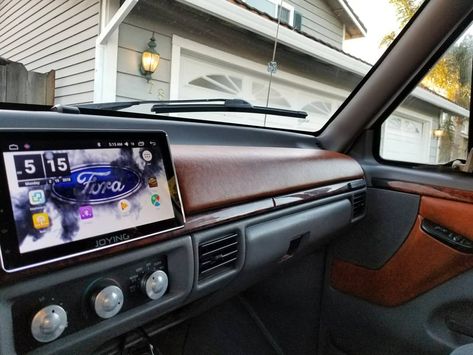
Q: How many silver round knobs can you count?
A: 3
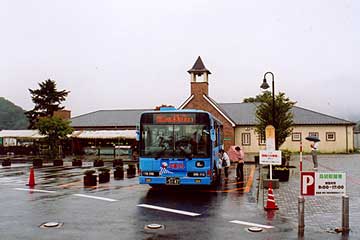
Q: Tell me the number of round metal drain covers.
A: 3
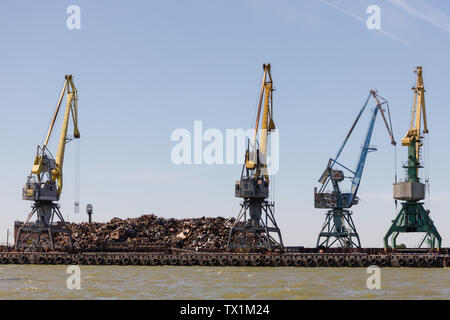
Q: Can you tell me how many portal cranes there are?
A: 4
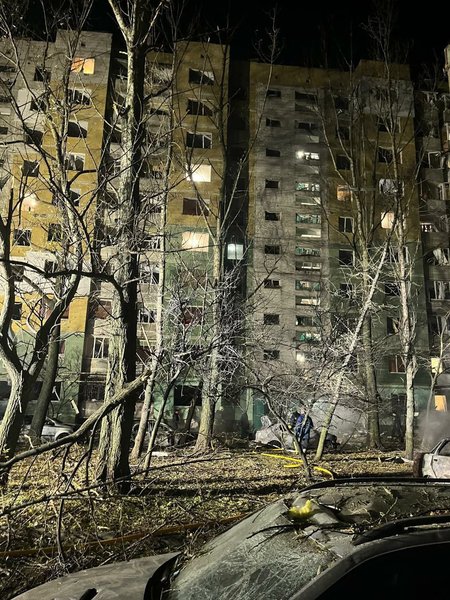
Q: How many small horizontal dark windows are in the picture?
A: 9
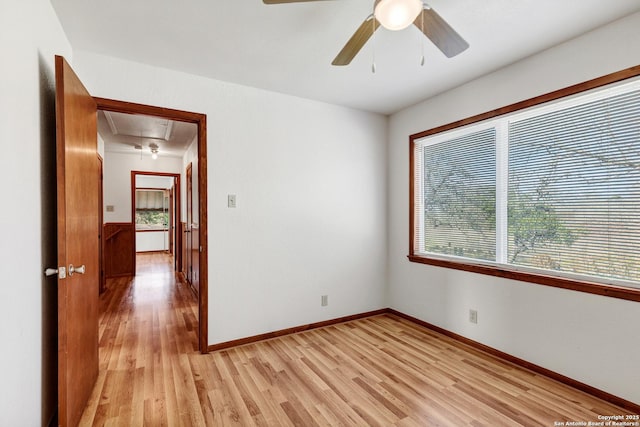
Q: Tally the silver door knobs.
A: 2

※ ※ ※

→ **EXERCISE DIRECTIONS**:
A single number is the answer: how many lines of the entries above contain "silver"?

→ **RESPONSE BELOW**:
2